The reply should be a single number: the count of lines below that contain the word "many".

++++ Records for this exercise

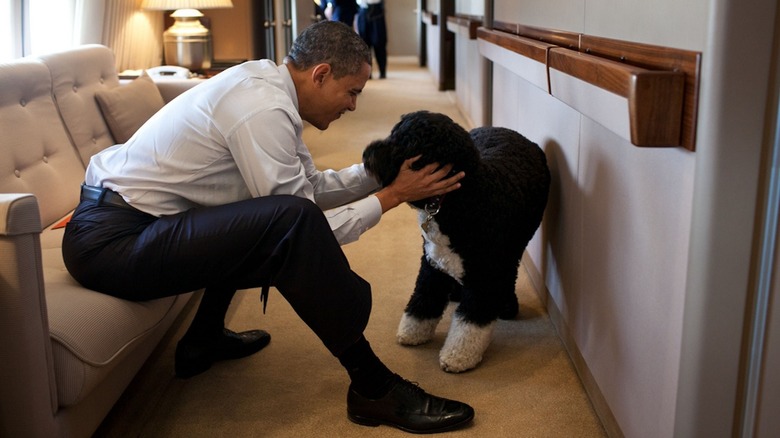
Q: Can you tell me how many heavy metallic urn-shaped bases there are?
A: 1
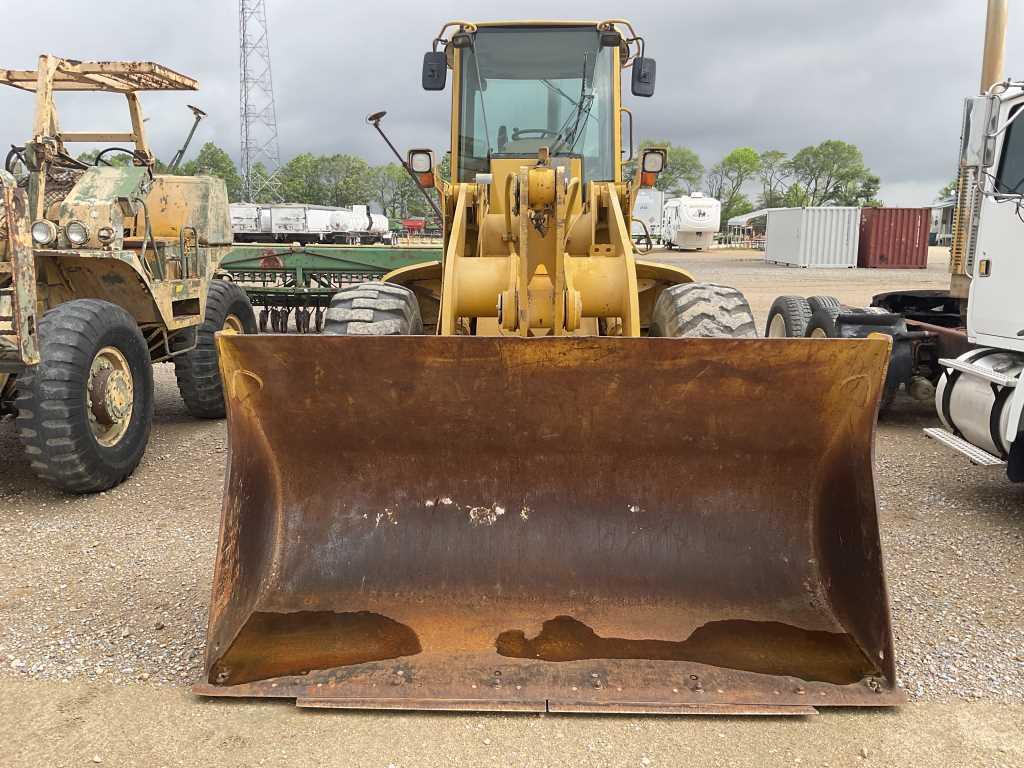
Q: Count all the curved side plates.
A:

++++++++
++++ Records for this exercise

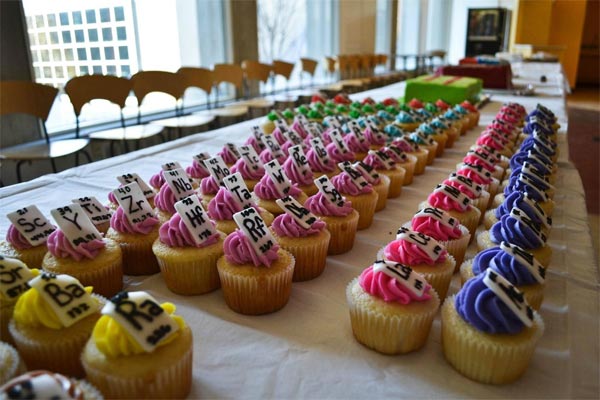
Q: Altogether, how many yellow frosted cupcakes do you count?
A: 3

++++++++

* The completed task:
2